CDC Posts NEW CONTENT on ME/CFS (July 12, 2018)

Yea, I agree that CDC needs to be careful about what treatment it promotes. The problem for me is that isome of the statements the site makes about exercise suggest they are promoting a form of treatment or a benefit that's not supported by the evidence while they also leave off important evidence that could better guide doctors on what to do and not do.

For instance, the site states "While vigorous aerobic exercise can be beneficial for many chronic illnesses, patients with ME/CFS do not tolerate such exercise routines." So is the site telling doctors that "non-vigorous" aerobic exercise is okay? What kind? Based on what evidence?

The site also states:
"Expectations need to be managed, as exercise cannot be expected to be a cure. However, improved function is a long-term goal of managing ME/CFS; tolerance of aerobic exercise and normal levels of activity is also a long-term goal that can be related to improved function, but should be pursued cautiously as described above."​
But couldn't this wrongly suggest to doctors that exercise could lead to tolerance of aerobic exercise and normal levels of activity? Especially given the pervasiveness of the PACE GET narrative?

On the other hand, the PEM treatment section doesn't directly speak to impaired aerobic energy metabolism and the lowered anaerobic threshold for which there is evidence. The Etiology and Pathophysiology section does briefly mention this, which is great to see. But IMO, what's known about this needs to be reiterated and integrated into the PEM section to help doctors better understand what they are dealing with.
I have a concern that if one pushes for only statements that have good evidence, a lot of the good stuff will also go. And even the evidence from 2-day exercise studies doesn’t appear to neatly replicate: each study tends to find an abnormality but often they are different.

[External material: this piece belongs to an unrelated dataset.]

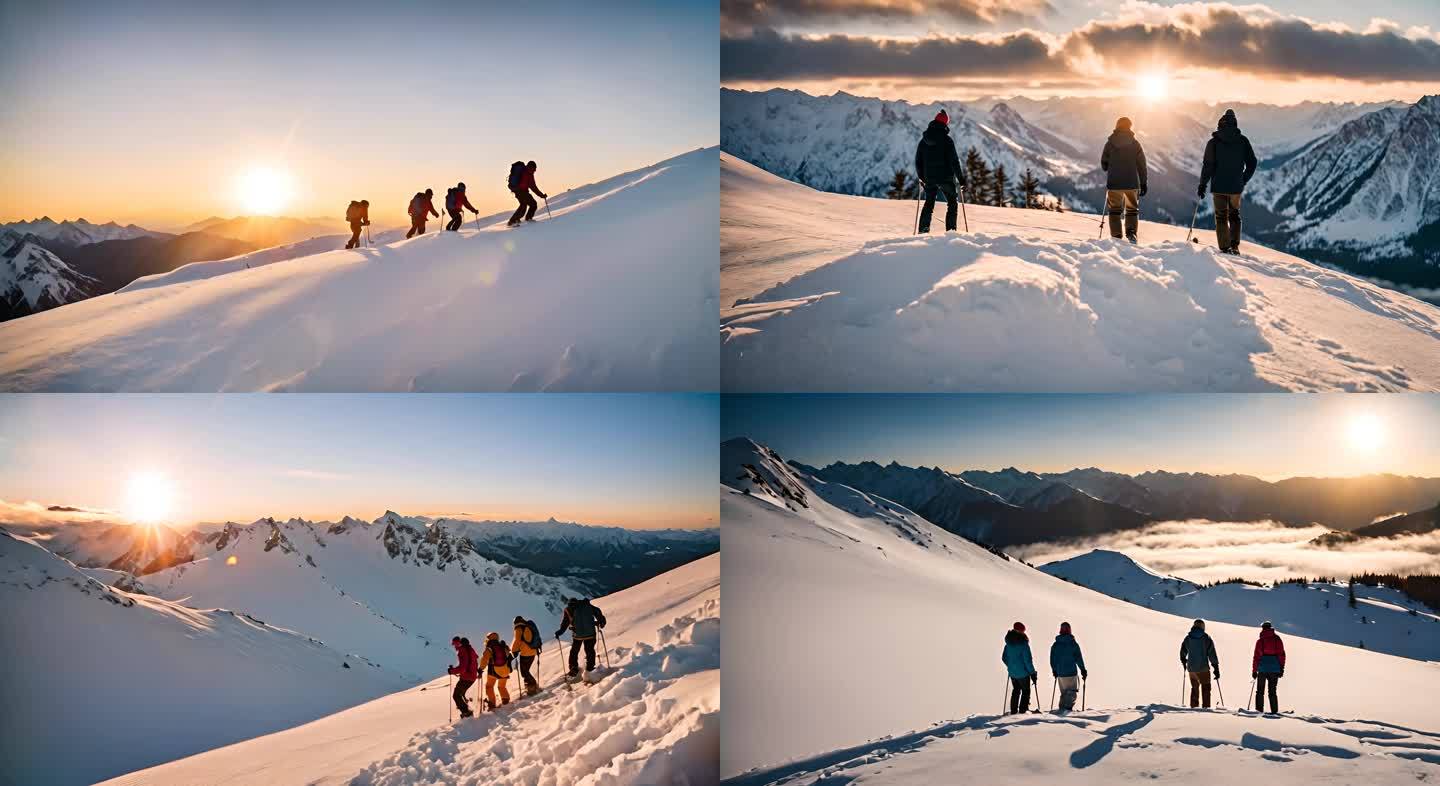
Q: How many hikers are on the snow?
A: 15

As I suggested before, I think the problem about the promotion about exercise is at partly and probably mainly to do with the sympathetic and knowledgeable physicians that the CDC rely on (probably some of Klimas, Bateman, Komaroff, Lapp, Levine, Natelson) who recommend exercise. The CDC are unlikely to not mention exercise when so many of them do on top of the evidence from GET trials.
 
I forgot who here was that can write / publish papers, but can we like detail the workwell foundation study and recommend as test for CFS/ME??? I think we need replication or more literature so other sites will accept this as acceptable testing. So we can move forward and have at least this we can do to test.

By the way I called my university for testing and the psycology department runs the testing :( and had some CBT crap there, suffice to say I run away.
 


That's well overdue.

Did you find something that said that? Or is it that Reeves is not listed on their definitions page? I suspect its not listed there because CDC has said its not a different definition from Fukuda, just different operationalization. They are still defending that it selects the same patients and defending studies that used it. If I remember correctly, a Reeves Fukuda study was published in the last year or two
 
Another thing I noticed: the other dx criteria are listed as 'historical'. It's an interesting attempt at linearizing a really web-shaped reality. I'd still say the most preferred criteria by patients are CCC (if they've compared CCC and ICC; if not, ppl tend to say the newer one). These aren't 'historical' criteria, they're still very much in use by patients and clinicians, and by researchers, too.
 
I have a concern that if one pushes for only statements that have good evidence, a lot of the good stuff will also go. And even the evidence from 2-day exercise studies doesn’t appear to neatly replicate: each study tends to find an abnormality but often they are different.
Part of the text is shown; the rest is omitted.